Based on the Marvel comic books by Stan Lee and Steve Ditko, the journey of neurosurgeon Doctor Stephen Strange from arrogance to fall from grace and eventual redemption may be a little clichéd but via the film’s exploration of magical abilities and mystic realms there lies another dimension to the storytelling that opens up the possibilities for future Marvel Studios productions.

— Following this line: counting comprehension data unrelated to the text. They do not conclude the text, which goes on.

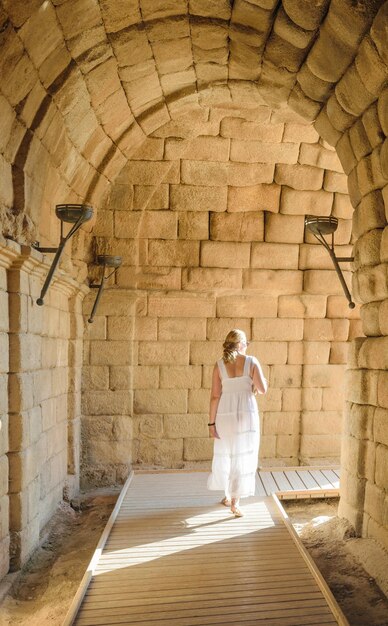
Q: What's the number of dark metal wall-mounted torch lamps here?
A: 3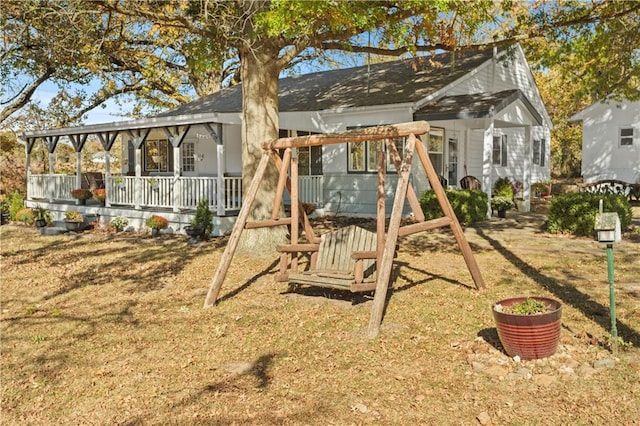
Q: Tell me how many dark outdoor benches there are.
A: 1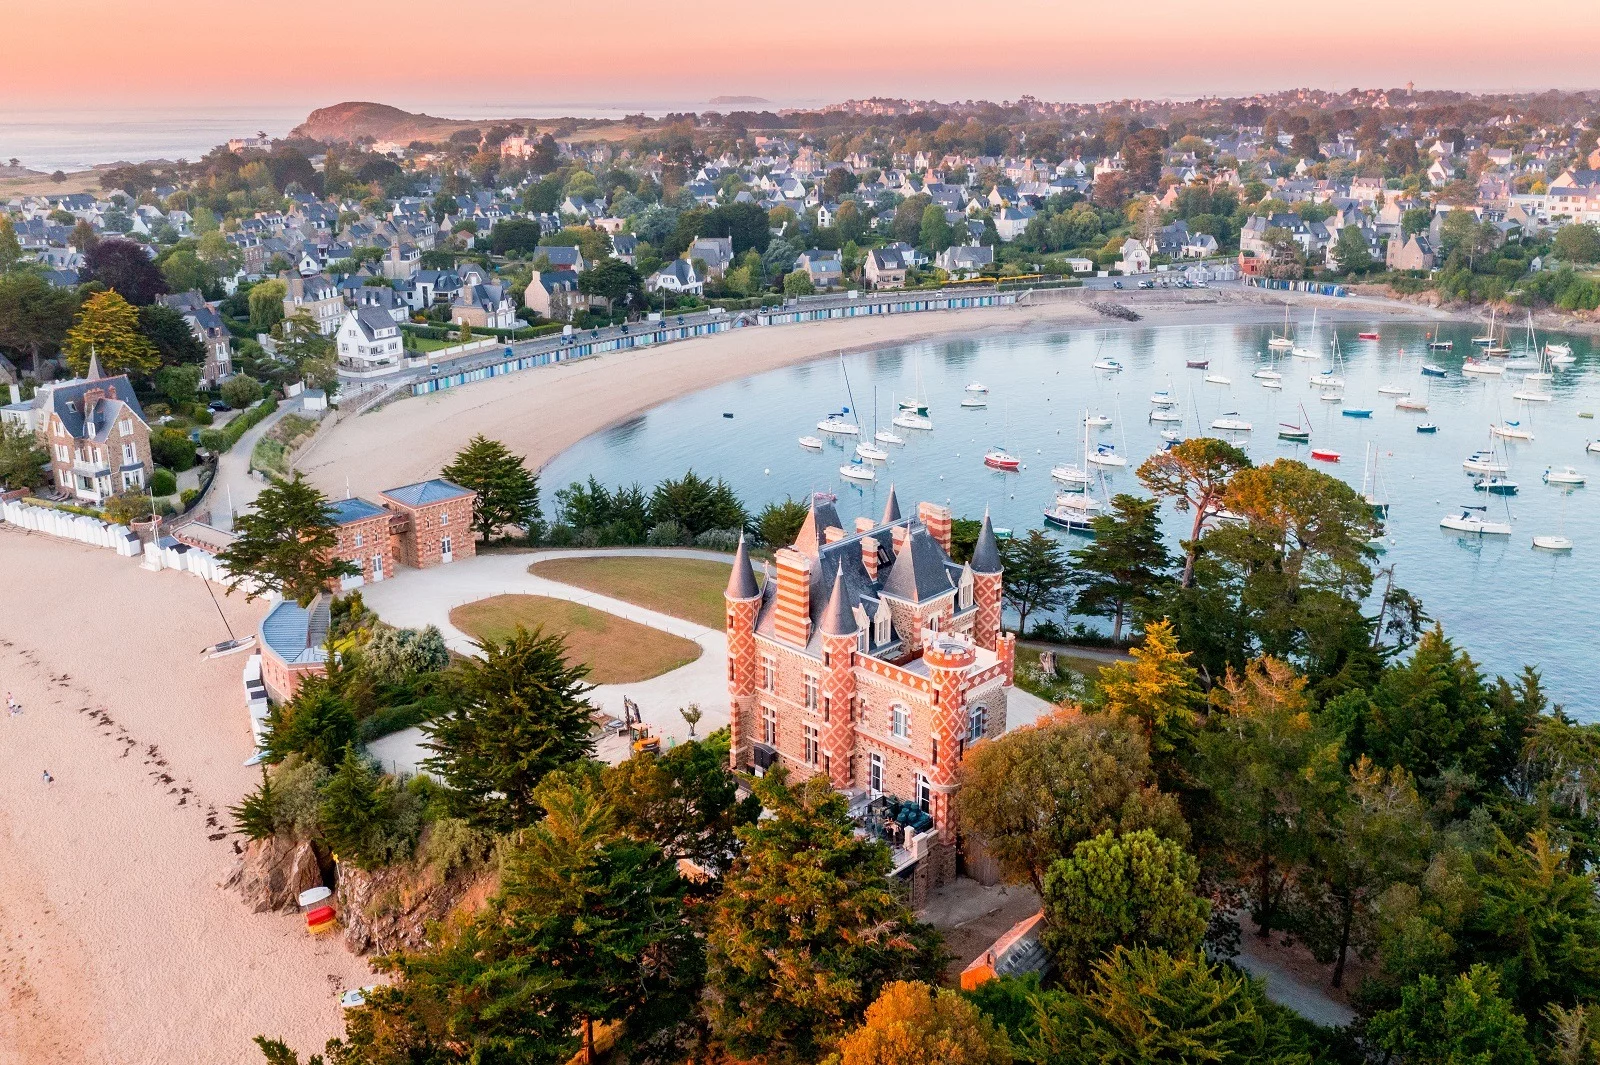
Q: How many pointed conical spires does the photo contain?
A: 4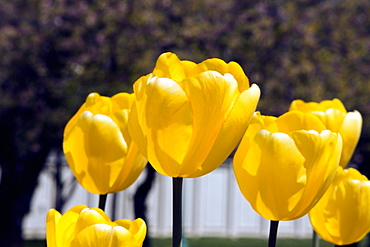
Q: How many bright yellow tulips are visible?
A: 6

It’s fair to say in that sense that this makes the “Sorcerer Supreme” an important character as the looming apex of Avengers: Infinity War approaches.

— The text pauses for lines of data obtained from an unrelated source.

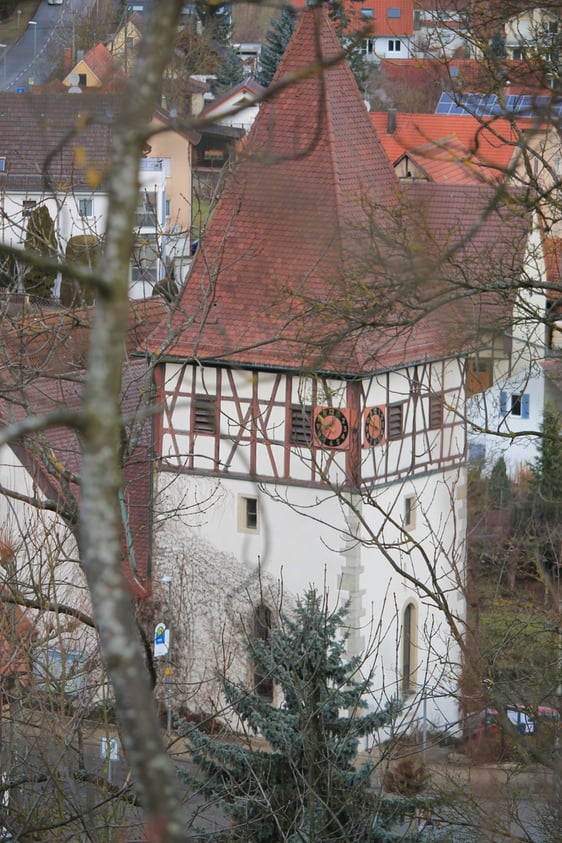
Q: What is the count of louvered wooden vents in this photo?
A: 4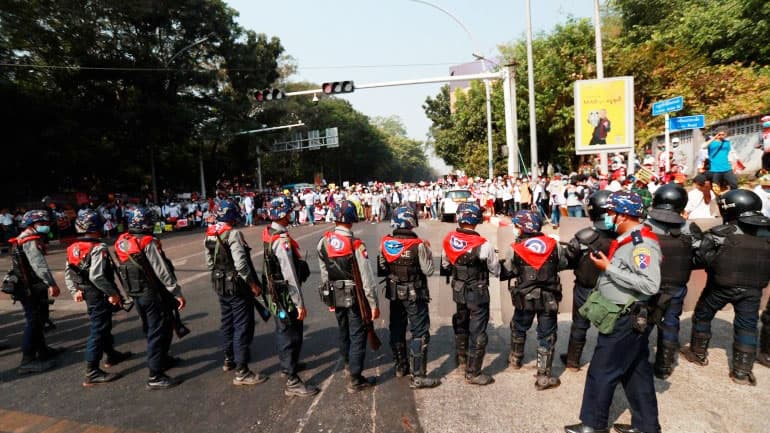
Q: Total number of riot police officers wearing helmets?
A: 13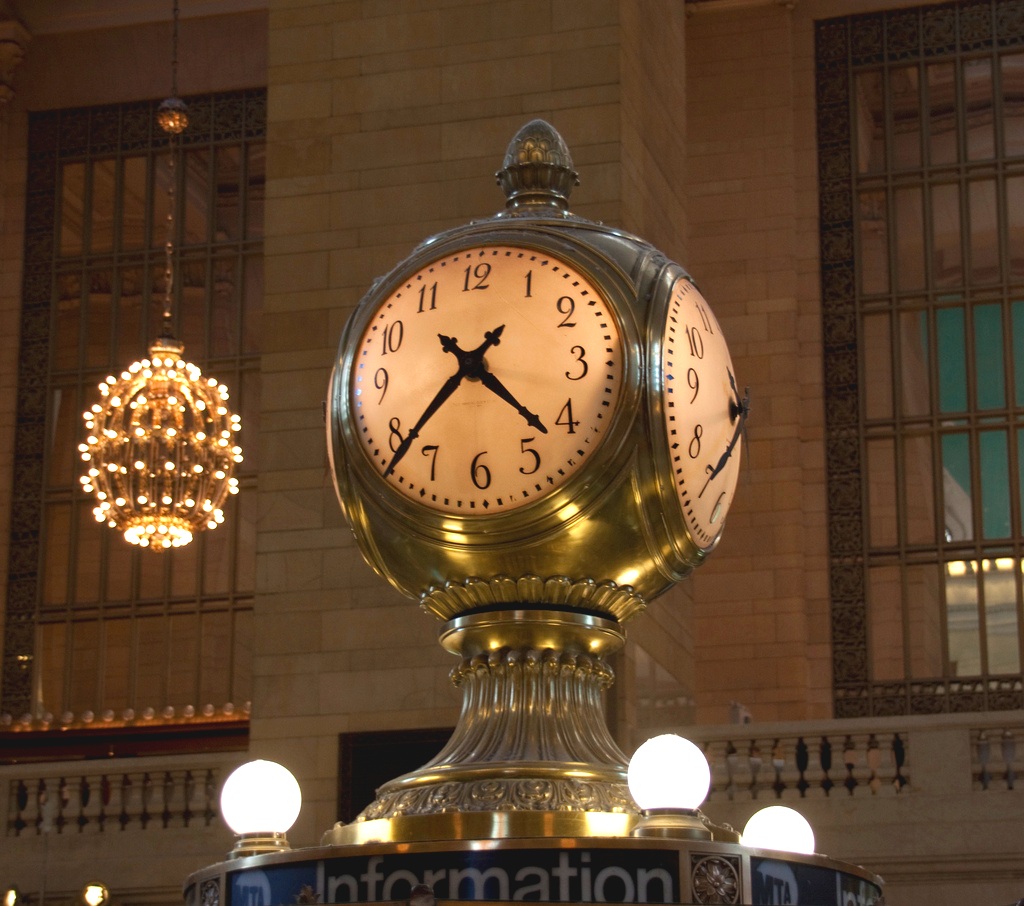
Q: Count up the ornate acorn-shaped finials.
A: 1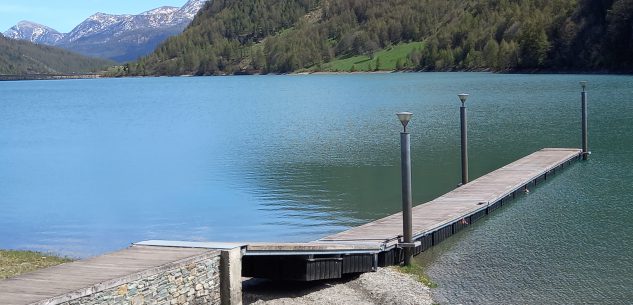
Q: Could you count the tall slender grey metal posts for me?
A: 3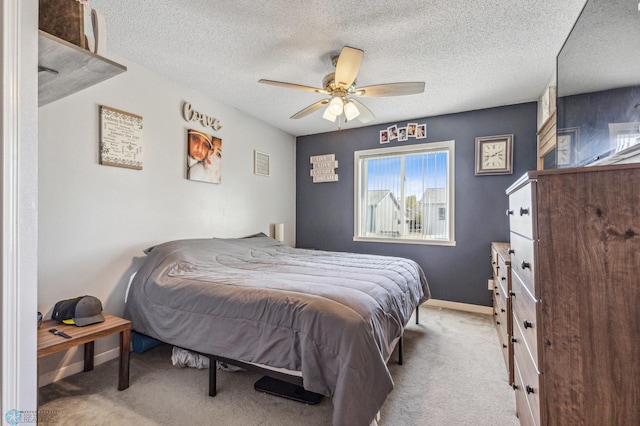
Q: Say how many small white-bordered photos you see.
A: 5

In the role of Stephen Strange, Benedict Cumberbatch makes for a strong lead and although for some it may take a little time to adjust to his American accent, the Sherlock and Star Trek Into Darkness star laps up the material handed to him in a performance that’s impassioned, witty and by the end of it all, noble. Seemingly the requisite love interest, Rachel McAdams is somewhat underserved as Christine Palmer although she does share some vital scenes with Cumberbatch that helps the audience become more invested in the character and his arc throughout this origin story.

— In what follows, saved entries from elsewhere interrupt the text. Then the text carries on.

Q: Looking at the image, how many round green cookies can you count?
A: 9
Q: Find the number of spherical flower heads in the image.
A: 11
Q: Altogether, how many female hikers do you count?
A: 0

Tilda Swinton is wise and otherworldly as the enigmatic Ancient One and co-stars Chiwetel Ejiofor and Benedict Wong fit nicely into the mix as fellow sorcerers Mordo and Wong respectively. As the main antagonist, Mads Mikkelsen’s Kaecilius – a former pupil seeking to unlock the secrets of dark magic – has some great moments, rising to the challenge of being pitted against the talents of Cumberbatch and Swinton but is ultimately less memorable than Hugo Weaving’s Red Skull (Captain America: The First Avenger) or James Spader’s Ultron (Avengers: Age of Ultron).
There’s a slight over reliance on humour at times, parts of it are welcome relief but some moments feel forced, included merely for the sake of it and arguably undermine several key scenes that would have benefitted from a more dramatic tone. Where Doctor Strange really excels is via its jaw-dropping, kaleidoscopic visuals as director Scott Derrickson intertwines influences of Escher with the cinematic awe of Inception and the mesmerising psychedelia of 2001: A Space Odyssey that bring the trippy imaginings of Messrs. Lee and Ditko breathtakingly to life. The extra expense of an IMAX 3D ticket is fully warranted for the fullest possible immersion in the mind-bending spectacle of folding cityscapes and unravelling astral planes.
Ultimately it’s the visual elements that gloss over the overall flaws in the tone and narrative of Doctor Strange but there’s no denying the charm of Benedict Cumberbatch’s performance and the potential of further adventures of Marvel’s Master of the Mystic Arts.
The bottom line: Despite some formulaic elements and jarring moments of silliness, Doctor Strange is a reliably entertaining and visually stunning addition to the Marvel Cinematic Universe.
Doctor Strange is screening in UK cinemas now and opens in the US and worldwide from 4th November.